Réformes de la gouvernance
Le synode a débuté à 09h00 par une messe place Saint-Pierre présidée par le souverain pontife, qui s'exprimera en milieu d'après-midi pour l'ouverture officielle des discussions.
Depuis son élection en 2013, l'évêque de Rome s'est attelé à réformer la gouvernance de l'Eglise, qu'il souhaite moins pyramidale et plus proche des fidèles, quitte à susciter de fortes résistances en interne.
Participation de femmes et de laïcs
Principale nouveauté pour cette 16e édition d'une institution consultative créée par Paul VI en 1965, des laïcs et 54 femmes prendront part aux travaux et pourront voter, une première qualifiée de "révolution".
Cette assemblée plénière sera suivie d'une seconde session en octobre 2024, ce qui rend moins probable un résultat concret à court terme. Les attentes restent toutefois fortes.
"Ce n'est a priori pas un exercice pour rien", estime mercredi dans Tout Un Monde Christine Pedotti, la directrice de la revue Témoignage chrétien. "Puisque le pape en est le commanditaire, on peut estimer qu'il prendra en compte les conclusions du synode", avance-t-elle. La journaliste et essayiste remarque toutefois que cette assemblée est un instrument certes puissant, mais qui reste malgré tout consultatif. Il faut donc attendre l'année prochaine pour connaître l'issue de ces discussions.

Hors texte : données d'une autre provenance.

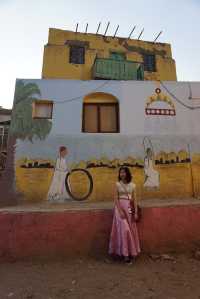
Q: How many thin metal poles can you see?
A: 8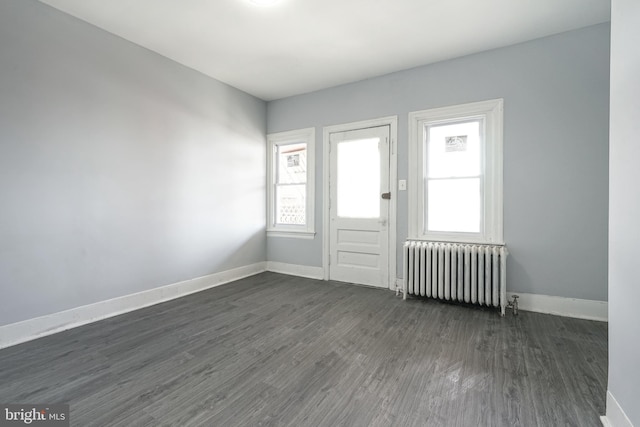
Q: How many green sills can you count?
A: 0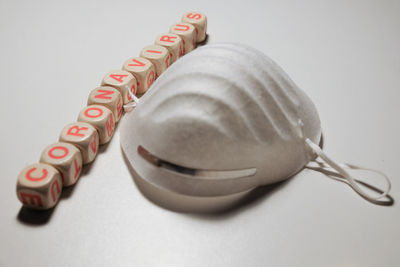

Préoccupation "unanime", selon un document
Un document préparatoire publié en juin par le Vatican a relevé une préoccupation "unanime" des catholiques concernant le rôle des femmes, mais aussi des "mesures concrètes pour atteindre les personnes qui se sentent exclues de l'Eglise en raison de leur affectivité et de leur sexualité (par exemple, les divorcés remariés, les personnes vivant dans des mariages polygames, les personnes LGBTQ+)".
Les consultations ont mis en exergue des visions divergentes parfois éloignées de celles du Vatican, notamment entre les Eglises allemande et américaine, allant jusqu'à faire craindre un schisme au sein de l'Eglise catholique et de ses 1,3 milliard de fidèles.
Appel à "marcher ensemble"
Dans une forme de mise en garde, le pape a exhorté samedi à "marcher ensemble", appelant le synode à être au-dessus "des bavardages, des idéologies et des polarisations".
Signe de la sensibilité du sujet, le Vatican a décidé de limiter la communication sur le contenu des débats, tranchant avec la transparence exigée dans les phases précédentes.